Guy who usually only throws one inning? Do the math on postseason alone...I grew up watching this demi-god of a closer, can't count how many times I saw him come in in the eighth to throw 2 innings. GOAT
It's no coincidence that the Yankees started to win championships when he joined the team and haven't won one since he retired.
I always argued about that. Ppl always complained about him throwing the same piches, my response always was "so what you saying is, they knew it was coming and still failed"
I am literally blessed to have been born in New York and watch him pitch
More men have walked on the moon(12) than have scored on Mo Rivera in the playoffs(11).
If you want to know what kind of a person Mariano Rivera was, he doesn't regret blowing a save in game 7 of the 2001 world series bc it meant a friend of his flew home early from New York instead of attending a potential Yankees victory parade and avoided boarding American Airlines flight 587, which crashed after takeoff into the Rockaways and killed all 260 people onboard, thus Mariano's blown save ended up saving his friend's life
Enrique Wilson.
What I’m noticing about this video is that Dennis Eckersley deserves more appreciation than many of us may have thought.
He’s simply the best pitcher of all time. The most consistently dominant at least
Best ever? No, not really. Maybe if you add the word "reliever" to the second sentence I'll agree but there were starters just as dominant. Walter Johnson, Bob Feller, Greg Maddux just to name a few.
The thing that should add to how good he was, and how head and shoulders above everyone else he was, is that closers RARELY have long careers, whereas there are always starters who you can see making the HOF. So often guys will come out of the gate hot and seem untouchable like they're the next Rivera, but the stresses of so many 9th innings and high-pressure situations eventually breaks them. I think of Gagne, Papelbon, Lidge, guys who had stretches of brilliance but couldn't quite put together the HOF career (also why I think Billy Wagner should eventually get in, we're seeing how rare it is to be that good for that long as a closer). Rivera and Hoffman are above the rest, and Rivera is clearly above Hoffman because of the playoff edge.
I'd love to see how many 4+ out saves/outings Rivera had in his career. Guys like Kimbrel absolutely fall apart once they have to go more than one inning, but I distinctly remember Rivera coming into games as early as one out in the 8th just to stop the bleeding.
Nobody executed their role more effectively in MLB history, or maybe sports history. I know baseball better than I know other sports but idk how you can be better. As good, not better.

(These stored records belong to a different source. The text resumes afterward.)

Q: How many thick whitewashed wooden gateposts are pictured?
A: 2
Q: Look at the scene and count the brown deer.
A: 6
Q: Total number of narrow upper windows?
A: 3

I guess that makes 2001 shine in terms of World Series because that was the first time Rivera looked mortal out there
And even then, he pitched brilliantly. His biggest failure in that game was his errant throw to second base which resulted in the situation that everyone remembers. He lost the game with a really good pitch that Gonzalez fended off over the drawn-in infield.
8:11 Michael Jordan playing against plumbers is not only a cliche buzz phrase, it's also the dumbest thing anyone has ever said in world history.

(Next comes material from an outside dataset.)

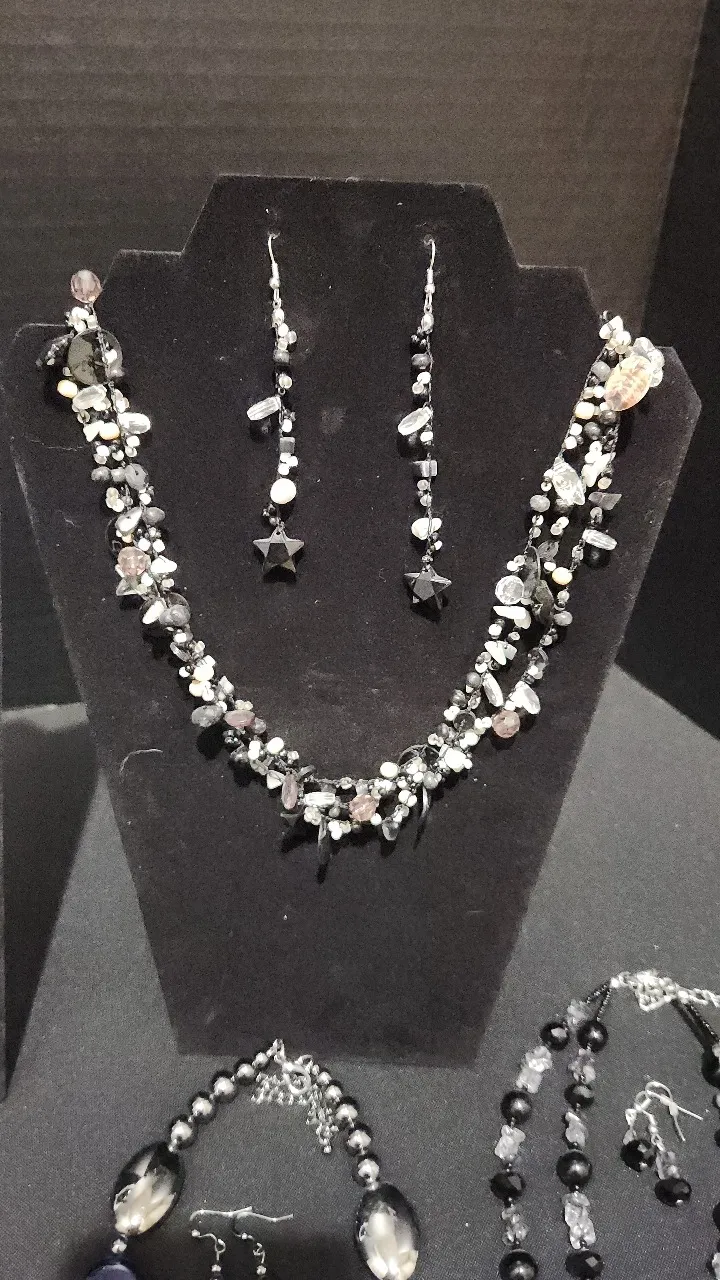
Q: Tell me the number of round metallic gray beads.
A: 10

Great video. I feel like Rivera went 2 innings a good amount tho
I saw him pitch in a subway series at the old Bronx stadium. Jumbo tron locked in a a big dude with long hair headbanging to enter sandman the entire song while Mariano took the mound
Amazing that the number of times Rivera blew a save in the postseason are so rare that I can remember 40% of them clearly: Luis Gonzalez's walk-off single in Game 7 of the 2001 World Series and his blown save in Game 4 of the 2004 ALCS that opened the door for the Red Sox' historic comeback from down 3 games to none.

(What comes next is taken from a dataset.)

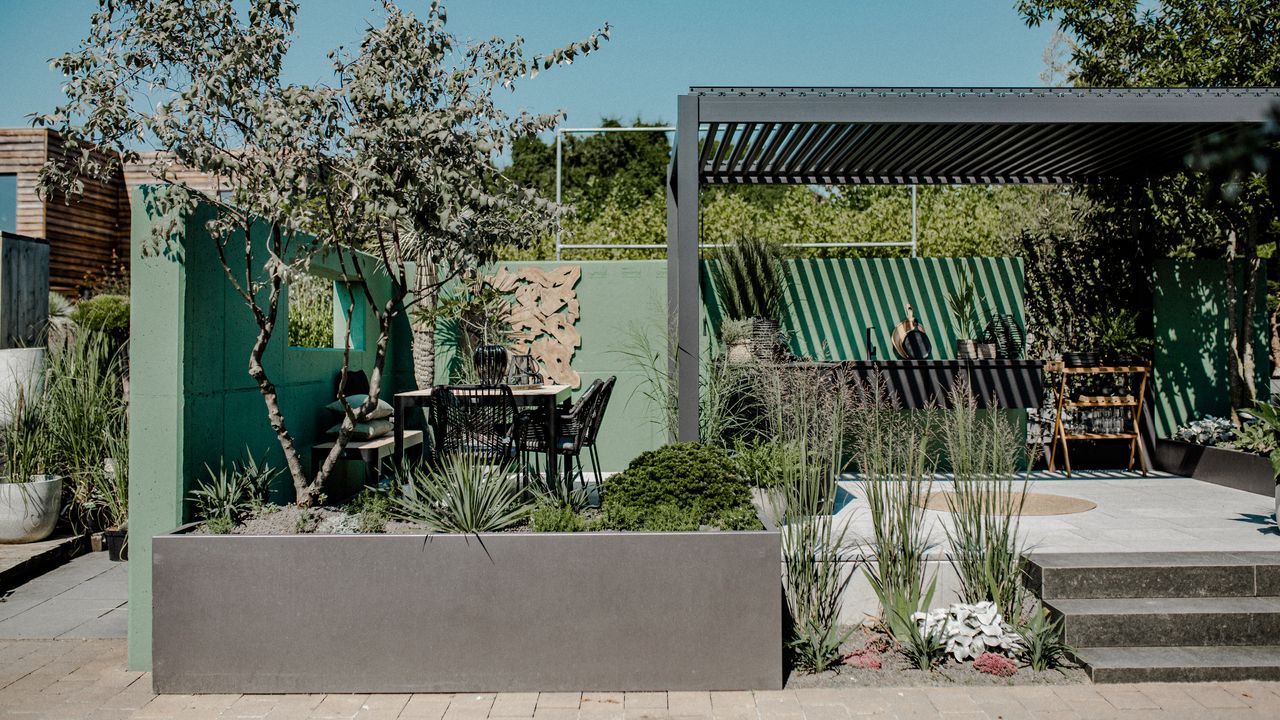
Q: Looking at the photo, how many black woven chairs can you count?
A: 3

(I read that Rivera's blown save in the 2001 World Series actually saved his teammate's life. If the Yankees had won that series, Yankee teammate Enrique Wilson would have flown back to his home in the Dominican Republic after their victory parade. The plane Wilson originally scheduled crashed, leaving no survivors. Because they lost the series, Wilson decided to fly back home a few days early. Rivera said afterward that he was glad he blew the save; otherwise, he would have lost a friend.)
In the 2004 ALCS he was dealing with a family tragedy.
He has such a complicated legacy to me because I fuckin hated the 90's-00's Yankees, they were the wet blanket to every upstart franchise or storybook narrative. But goddamn you gotta respect the sandman
Ironically that dynasty started with the Yankees having an upstart storybook season in 1996.
A lot of people don't know this but he was virtually spotless in the 2001 post season with the exception of that 9th inning. Had the Yankees have won that World Series, he may have been MVP based on his dominance.
Also, part of the problem was his own error and Brosius not going for the double play!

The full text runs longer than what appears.